Friday, January 20, 2006

A Bear's Necessities

By DAVID QUAMMEN
Bozeman, Mont.
Op-Ed Contributor

The grizzly bears of Yellowstone Park are a national treasure, owned by nobody, preserved in trust for everybody, like the gold reserves of Fort Knox, the memory of Louis Armstrong and the clear air over western Nebraska on a breezy spring day.

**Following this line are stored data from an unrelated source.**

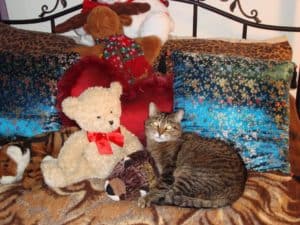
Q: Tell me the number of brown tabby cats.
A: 1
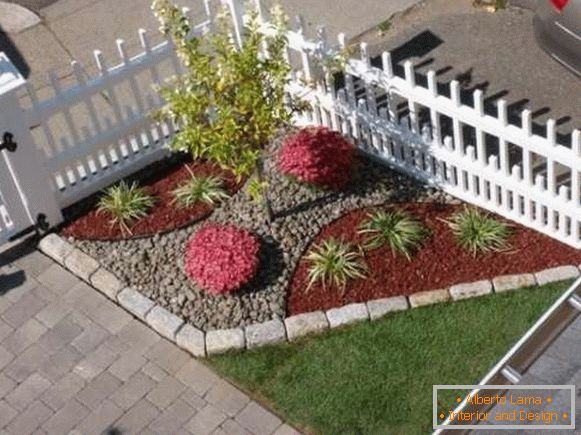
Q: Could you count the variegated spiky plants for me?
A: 5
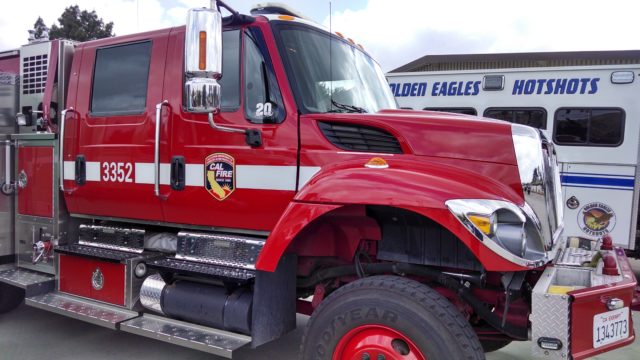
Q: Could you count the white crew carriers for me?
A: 1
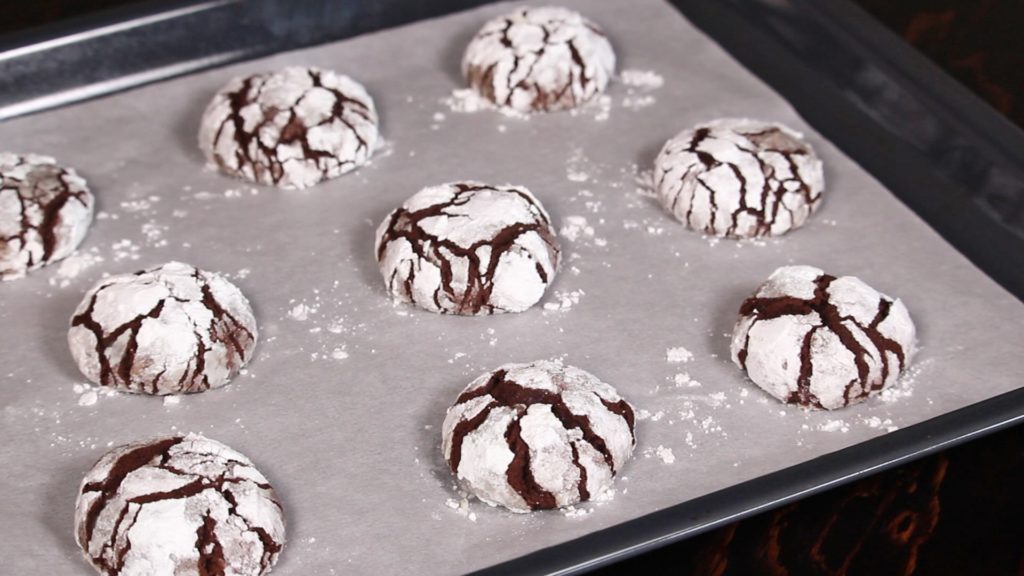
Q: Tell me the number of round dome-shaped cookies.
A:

For 31 years, those bears have been listed as "threatened," and therefore protected from hunting and certain other tribulations under the Endangered Species Act. But recently the Interior Department has proposed removing them from the list, and this year, after a period for public comment that ends on Feb. 15, Interior Secretary Gale Norton will make a decision. That decision, though political, will in some degree be informed by science. The scientific question is, How safe are Yellowstone's grizzlies from extinction? The political question is, How safe do Americans want them to be?

The good news from Yellowstone comes in comparing two approximate numbers: roughly 200 bears in 1975, roughly 600 bears today. But to understand what those numbers mean, and what they don't mean, you need a few other facts.

The grizzlies of Yellowstone Park are part of a bear population in a larger area, known as the Greater Yellowstone Ecosystem, which encompasses also Grand Teton National Park, parts of six national forests and some other lands under public and private ownership. That ecosystem, so far as bears are concerned, is an island. It's surrounded by landscape inhospitable to grizzly bears: farms, ranches, fences, Interstate highways, golf courses, trophy houses, malls, railroad lines and towns like the one where I live.

Grizzlies from elsewhere do not immigrate to this ecological island. The Yellowstone bears are isolated, marooned, and have been for many years. It's nice to know that, under those circumstances, because of concerted management and conservation efforts by some good, hard-working people, the population has increased threefold, from very small to smallish. But it's also important to remember that insularity itself carries heightened risk. Why? Because any smallish, isolated population is especially vulnerable to bad luck - like a failure of its food sources, an epidemic disease or a coincidence of both.

Concrete examples of such bad luck come easily to mind. The wolves of Yellowstone - to consider another controversial species, reintroduced to the park in 1995 - have been experiencing drastically high pup mortality this last year, possibly because of a lethal virus. Of 69 wolf pups born in 2005, only 22 have survived: bad luck for the Yellowstone wolves, which until recently seemed to be thriving. Meanwhile, the white bark pines of Yellowstone are dying from a combination of fungal infection and bark-burrowing beetles. That's bad luck for Yellowstone's grizzlies, for whom pine nuts are a crucial food in autumn.

Now imagine the Yellowstone grizzlies in a year when a bear-killing virus arrives, the pine nuts are gone, and the cutthroat trout (another major food source, hurt by competition with lake trout, a non-native transplant) don't spawn. The population could quickly drop back to 200. Such fluctuations are common among wild animal populations. The difference with insular populations is that because they lack any supply of immigrants, they are more likely to fluctuate all the way to zero.

And then there's genetics. As the number of bears in the Yellowstone population fell to its low point of 200 in the early 1970's, collective genetic diversity fell too. The degree of loss can only be estimated, but the estimates raise concern. The important points to understand here are that small (and smallish) populations inexorably lose genetic diversity with each passing generation, through a random process called genetic drift, and that when sheer population size rebounds, genetic diversity does not rebound with it.

Genetic impoverishment becomes worse, not better, with each generation when a small population remains small. Inbreeding adds to the consequences of such impoverishment. And we can assume that the 600 Yellowstone grizzlies are now roughly as inbred as if they'd descended from 200 cousins, second cousins and cousins once or twice removed, left to mate together on a desert island 30 years ago.

The Interior Department has recognized this genetic concern and suggested dealing with it by periodically importing a female bear from elsewhere. That might help, or it might not, but the very suggestion reminds us that Yellowstone's grizzly population is constrained, marginal, genetically depauperate and threatened (yes, "threatened" is the right word) by various combinations of possible and inevitable trouble. And I haven't even mentioned the loss of bear habitat within the ecosystem because of timber cutting and oil and gas extraction on public lands and development on private lands.

Some people have argued that it's important in principle to de-list the Yellowstone grizzly, in order to show that the Endangered Species Act can yield success stories. That's like arguing that we must claim success in our wars, early and often, in order to preserve faith in America's military. So long as Yellowstone is an island, growing smaller every year, we shouldn't delude ourselves that its grizzlies have "recovered" in any but the most tenuous and misleading numerical sense. Real recovery will come, if ever, only when we radically revise our vision of how humans and grizzly bears might share far bigger areas of North American landscape.

David Quammen is the author, most recently, of "Monster of God: The Man-Eating Predator in the Jungles of History and the Mind."